La raison est-elle bien raisonnable ?
Le mot latin ratio possède beaucoup de sens ; il est un mot "tiroir" qui signifie autant "intelligence" que "système" ou "ordre" ou "règle" ou "plan" ou "méthode", ou "preuve" ou "rapport" ou "relation" …
On peut inférer de tout cela que serait rationnel ce qui se construit soit sur un modèle structuré rigoureux, soit avec une méthode structurée rigoureuse.
On le voit bien : la notion de "raison" est ambigüe et couvre bien des sens et acceptions dont, finalement, le seul point commun est la notion de "rigueur", de démarche rigoureuse. Mais n'est-ce pas tomber de Charybde en Scylla ? Car qu'est-ce que la rigueur ? L'idée de "rigueur" renvoie elle-même à celle de "loi" : appliquer la loi avec sévérité, sans état d'âme, … L'étymologie latine confirme : rigor désigne la dureté, la froideur, la raideur, la rigidité, la rudesse … le contraire de la mansuétude, de la souplesse, de la miséricorde, de la flexibilité.
La rigueur, comme la raison, s'oppose à la sensibilité, au sentiment.
Au fond, la raison consiste à appliquer systématiquement, rigoureusement et précisément une règle générale, sans autre considération, sans état d'âme, comme le calcul arithmétique impose, s'il veut être exact, l'application stricte des règles propres à chacune des opérations faites. La rationalité consiste, ainsi, à user d'une règle précise, systématique (pour décrire la structure d'un système) et méthodique (pour décrire la structure d'une méthode).

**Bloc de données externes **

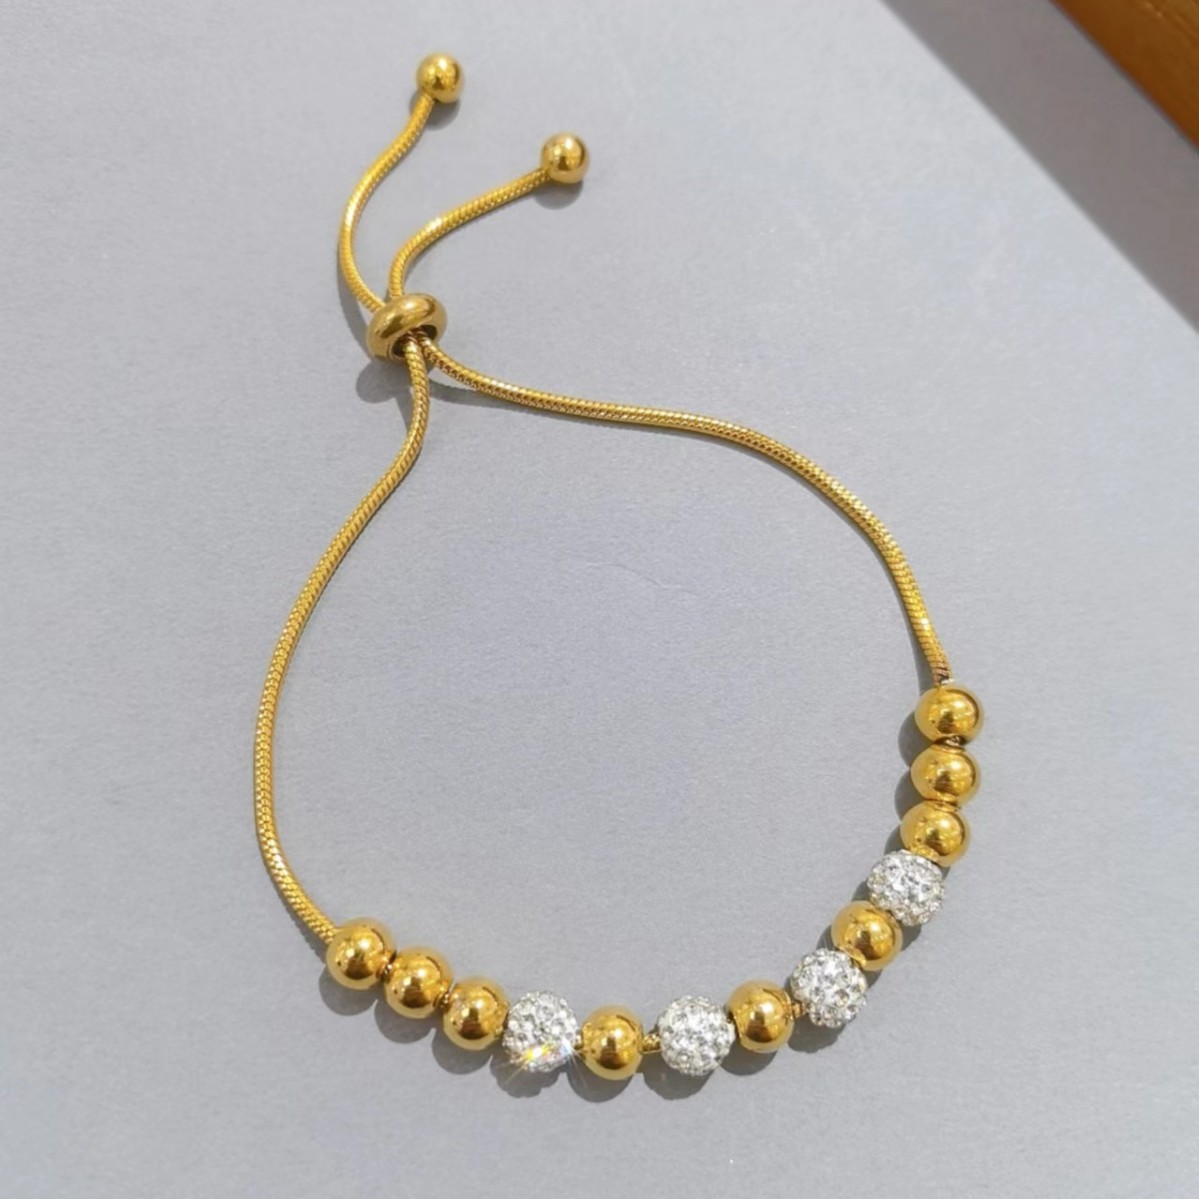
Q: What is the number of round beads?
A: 15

La rationalité est une quête systématique et méthodique de rigueur et de régularité (c'est-à-dire d'observance de la règle).

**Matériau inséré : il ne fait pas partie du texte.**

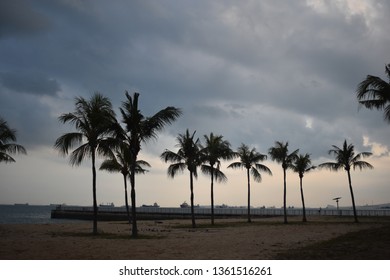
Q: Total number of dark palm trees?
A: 11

Par ailleurs, lorsqu'on parle de la "raison d'exister" d'un étant ou d'un phénomène, on parle autant de sa cause (son origine dans le passé) que de sa vocation (sa justification dans le futur). On parle donc de sa reliance, dans l'espace comme dans le temps, avec tous les autres étants et phénomènes qui existent. La raison, alors, prend le sens de "relation", de "rapport" à ce qui est autre que soi, hic et nunc.
Mais, d'où que l'on y regarde, on retombe toujours sur l'idée de règle : tel objet a sa raison d'être parce qu'il résulte de l'application rigoureuse d'une règle qui fait que les choses existent ou pas, du fait de leurs relations et de leur rapports entre elles toutes.
Si de telles règles existent, alors le Réel peut être qualifié de rationnel (ce fut la conclusion d'Hegel) ; sinon, il ne l'est pas.
La raison est ainsi la capacité d'appliquer rigoureusement, systématiquement et méthodiquement une règle de pensée afin de relier, entre eux, concepts et idées.
Mais la question métaphysique de fond demeure celle-ci : de quelle(s) règle(s) parle-t-on ? Cette question appelle une définition rigoureuse de l'idée de règle : qu'est-ce qu'une règle, de pensée ou autre ?
La regula latine renvoie au verbe rego (regere, rectum) qui signifie "diriger, conduire, mener, régir, gouverner" et pointe le mot rex (regis) qui est le "roi" : la règle est ce qui est édicté par le roi, détenteur de l'autorité suprême, qui distingue ce qui est correct de ce qui ne l'est pas et devrait, donc, être corrigé pour devenir conforme. Tous ces mots se tiennent.
De ce qui précède, il vient que la raison est ce qui applique la règle qui, elle-même, vient de l'autorité suprême. En ce sens, serait rationnel ce qui est conforme à la loi divine. Donc ce qui est "logique" puisque ce qui est logique, c'est ce qui est conforme au Logos.
Ceci nous mène à passer du latin au grec où, précisément, la "raison" se dit Logos … La boucle se boucle : la Raison est ce qui fait obéir à la Loi. Et, plus précisément, à la Loi cosmique ou divine et non, spécifiquement, aux lois des hommes qui, comme l'on sait, sont souvent parfaitement irrationnelles. Au plan métaphysique et cosmique, est rationnel ce qui est logique, ce qui est conforme à la loi de cohérence interne du Réel tel qu'il est et va.
Cette loi étant encore largement inconnue, il faut en conclure que les meilleurs des hommes sont des êtres encore bien peu rationnels (ne parlons pas des troupeaux d'animaux humains qui ne connaissent que leurs instincts) et que la raison humaine, malgré ses prétentions rationalistes et ses orgueils ratiocinants, est encore bien balbutiante.